Communiquez également sur les priorités choisies.
Conclusion sur les remontées d’anomalies
L’atout principal des mécanismes de remontées d’anomalies est :
- être capable d’identifier et de traiter les anomalies à haut potentiel ;
- développer une culture de l’attention car la prévention se renforce plus grâce à l’attention de celui qui détecte que par le traitement des remontées ;
- prendre la mesure du fait que ceux qui détectent des anomalies ont 30% d’accidents en moins que ceux qui ne les détectent pas ;
- se rappeler que la communication autour du traitement est aussi importante que le traitement en lui-même ;
- le traitement des anomalies ne peut être qu’un des éléments d’une stratégie plus globale ; l’action des salariés et des managers ne doit pas se limiter à ces actions.

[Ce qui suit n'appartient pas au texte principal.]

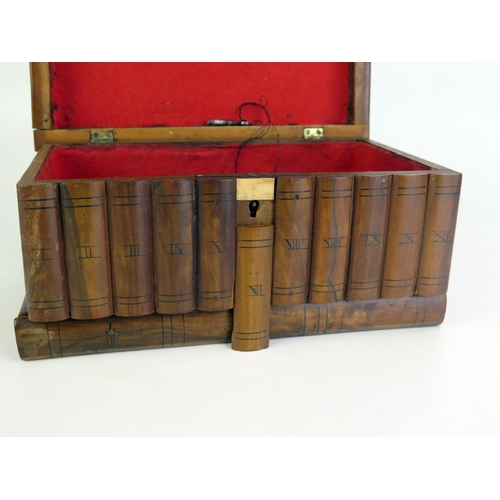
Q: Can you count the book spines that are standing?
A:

FAUT-IL DONNER UN OBJECTIF AUX REMONTÉES D’ANOMALIES?
C’est une question récurrente. En général, elle est suivie de : faut-il un objectif global, par service, par manager ou par personne ?
Avant de répondre, voici quelques principes de base.Lors d’un lancement de remontées d’anomalies, s’il n’y a pas d’objectif, le nombre des remontées après six mois est généralement très faible. Il y en a un peu au moment du lancement puis cela s’essouffle vite.

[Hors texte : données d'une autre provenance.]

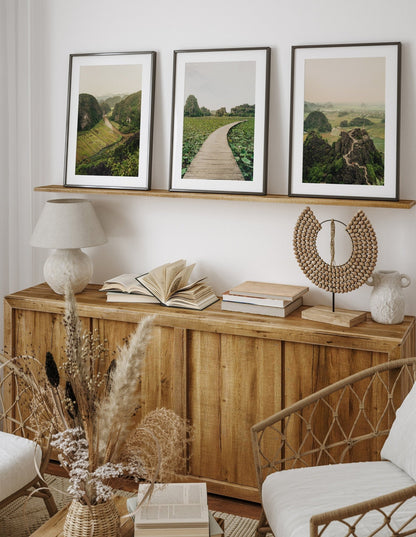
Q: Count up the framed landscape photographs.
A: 3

Si vous mettez des objectifs, on vous dira : c’est idiot ! On ne va pas déclarer des problèmes alors qu’il est plus rapide de les solder sans faire de remontées. Je me doute que vous avez déjà entendu cela des dizaines de fois.Alors, comment réagir ?
L’un des éléments importants à connaître concernant les remontées d’anomalies est le suivant.
Ce qui est à retenir, c’est que ceux qui détectent et déclarent des anomalies sont plus attentifs que les autres. Ce type de personnes a, en général, 30% d’accidents en moins que la moyenne. Nous vous conseillons donc d’utiliser cette statistique pour que chaque salarié propose au moins une remontée d’anomalie au cours de l’année de lancement.Toutefois, l’idéal sera, à terme, de ne pas avoir d’objectif et que les salariés remontent en moyenne une anomalie par an de façon spontanée, sans obligation mais avec l’encouragement de leur manager.